Jeff Layton pointed out to me yesterday that Red Hat's nfslock script
unconditionally deletes sm-notify's pid file every time "service
nfslock start" is done, which effectively defeats sm-notify's reboot
detection.

sm-notify was written by a developer at SuSE. SuSE Linux uses a tmpfs
for /var/run, but Red Hat uses permanent storage for this directory.
Thus on SuSE, the pid file gets deleted automatically by a reboot, but
on Red Hat, the pid file must be deleted "by hand" or reboot
notification never occurs.

So the root cause of this problem is that the current mechanism sm-
notify uses to detect a reboot is not portable across distributions.

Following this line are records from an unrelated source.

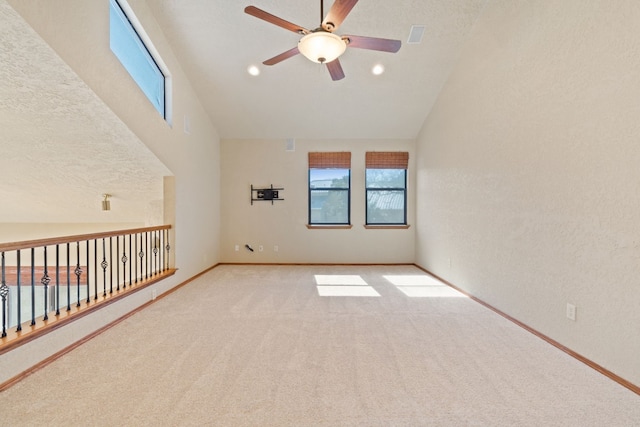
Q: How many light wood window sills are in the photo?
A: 2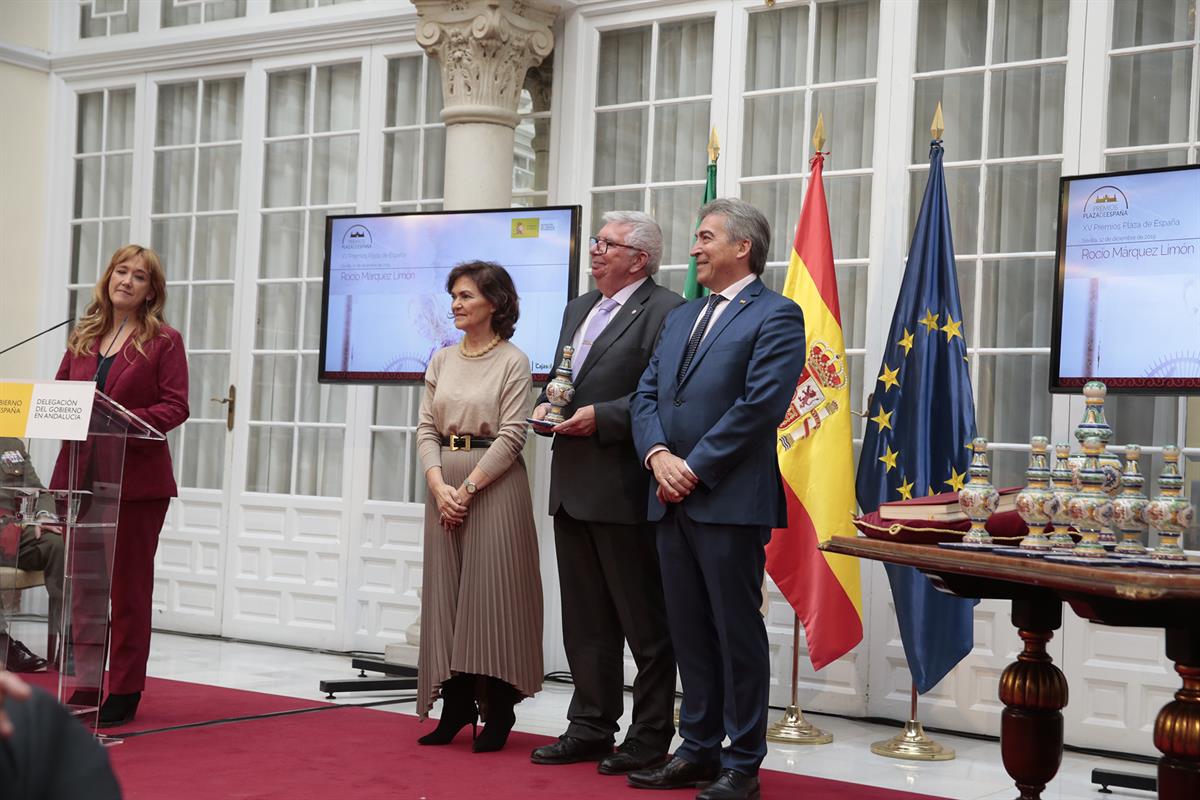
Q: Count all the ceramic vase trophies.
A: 8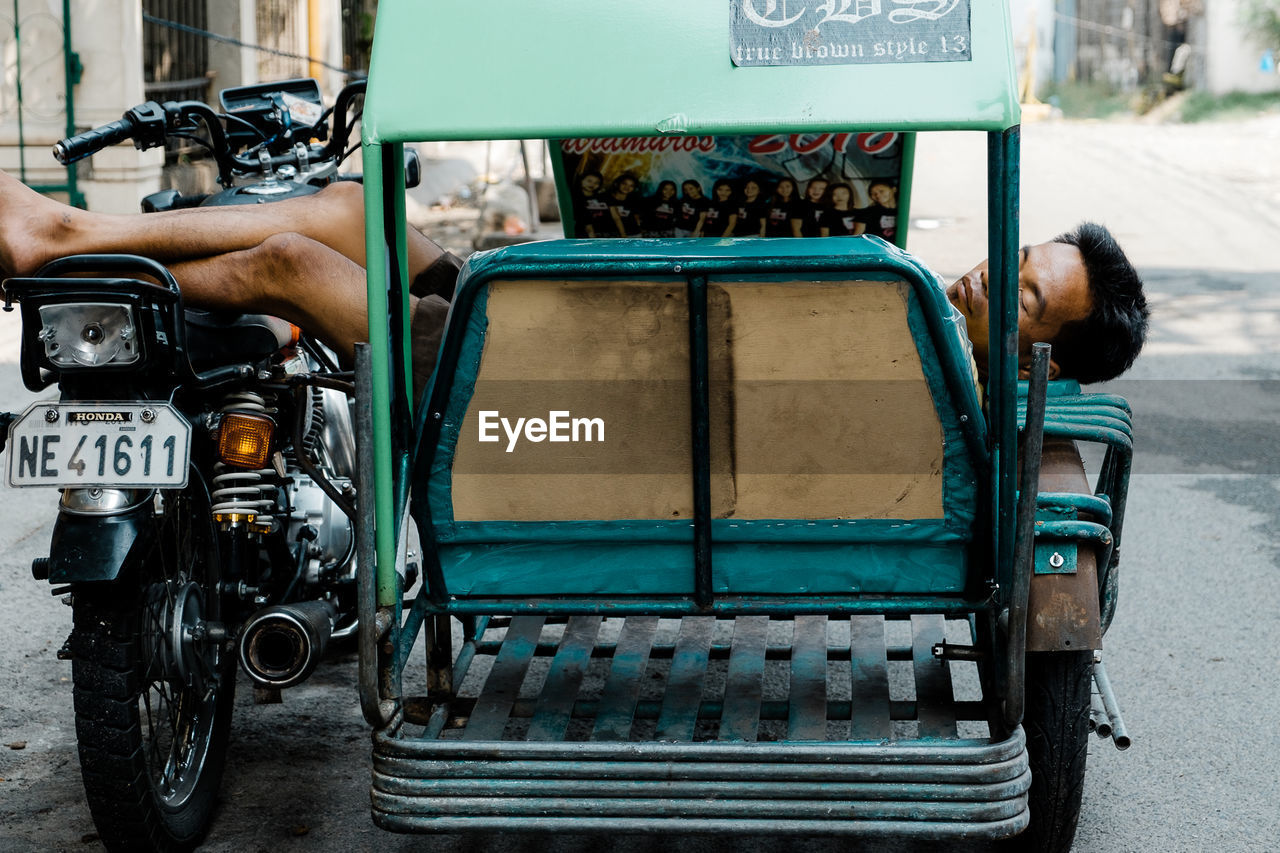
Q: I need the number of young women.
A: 10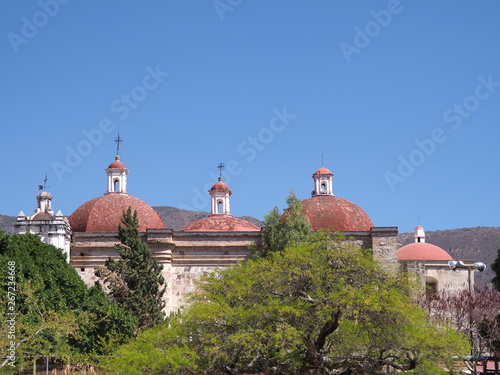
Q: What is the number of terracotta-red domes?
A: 4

My new-statd prototype used a semaphor instead of a pid file to detect
reboots. A semaphor is shared (visible to other processes) and will
continue to exist until it is deleted or the system reboots. It is a
resource that is not destroyed automatically when the sm-notify
process exits. If creating the semaphor fails, sm-notify exits. If
creating it succeeds, it runs.

Would anyone strongly object to using a semaphor instead of a pid file
here? Is support for semaphors always built into kernels? Would
there be any problems with the small size of the semaphor name space?
Is there another similar facility that might be better?

--
Chuck Lever
chuck[dot]lever[at]oracle[dot]com





2009-12-19 16:42:37

by Steve Dickson

[permalink] [raw]
Subject: Re: [RFC] server's statd and lockd will not sync after its nfslock restart



On 12/18/2009 10:18 AM, Chuck Lever wrote:
>
> On Dec 17, 2009, at 6:14 PM, Neil Brown wrote:
>
>> On Thu, 17 Dec 2009 11:18:53 -0500
>> Chuck Lever <[email protected]> wrote:
>>
>>> Jeff Layton pointed out to me yesterday that Red Hat's nfslock script
>>> unconditionally deletes sm-notify's pid file every time "service
>>> nfslock start" is done, which effectively defeats sm-notify's reboot
>>> detection.
>>>
>>> sm-notify was written by a developer at SuSE. SuSE Linux uses a tmpfs
>>> for /var/run, but Red Hat uses permanent storage for this directory.
>>> Thus on SuSE, the pid file gets deleted automatically by a reboot, but
>>> on Red Hat, the pid file must be deleted "by hand" or reboot
>>> notification never occurs.
>>
>> Just to make sure the facts are straight:
>> SuSE does not use tmpfs for /var/run (much as I personally think that
>> would be a very sensible approach for both /var/run and /var/locks).
>> It appears that Debian can use tmpfs for these, but doesn't by default.
>>
>> Both SuSE and Debian have boot time scripts that clean up /var/run and
>> other
>> directories. They remove all non-directories other than /var/run/utmp.
>>
>> If Redhat doesn't clean up /var/run at boot time, then I would think
>> that is
>> very odd. The files in there represent something that is running. At
>> boot,
>> nothing is running, so it should all be cleaned up. Are you sure Redhat
>> doesn't clean out /var/run???
>>
>> I just had a look at master.kernel.org (the only fedora machine I can
>> think
>> of that I have access to) and in /etc/rc.d/rc.sysinit I find
>>
>> find /var/lock /var/run ! -type d -exec rm -f {} \;
>>
>> So I'm thinking that if you just remove
>>
>> # Make sure locks are recovered
>> rm -f /var/run/sm-notify.pid
>>
>> from /etc/init.d/nfslock, then it will do the right thing.
>
> Makes sense. Steve, can you look into this for supported releases (like
> F12 and RHEL5)? Or, perhaps you can clarify why that "rm" is required.
I know at the time I added that code the pid file was not being
removed and by explicitly removing it caused sm-notify to *always* run
which, at the time, seem like the right thing to do.. The change was
made in early January of 08, so let me take to see if things
have changed...

steved.

2009-12-15 12:41:25

by J. Bruce Fields

[permalink] [raw]
Subject: Re: [RFC] server's statd and lockd will not sync after its nfslock restart

On Tue, Dec 15, 2009 at 06:02:11PM +0800, Mi Jinlong wrote:
> Hi,
>
> When testing the NLM at the latest kernel(2.6.32), i find a bug.
> When a client hold locks, after server restart its nfslock service,
> server's statd will not synchronize with lockd.
> If server restart nfslock twice or more, client's lock will be lost.
>
> Test process:
>
> Step1: client open nfs file.
> Step2: client using fcntl to get lock.
> Step3: server restart it's nfslock service.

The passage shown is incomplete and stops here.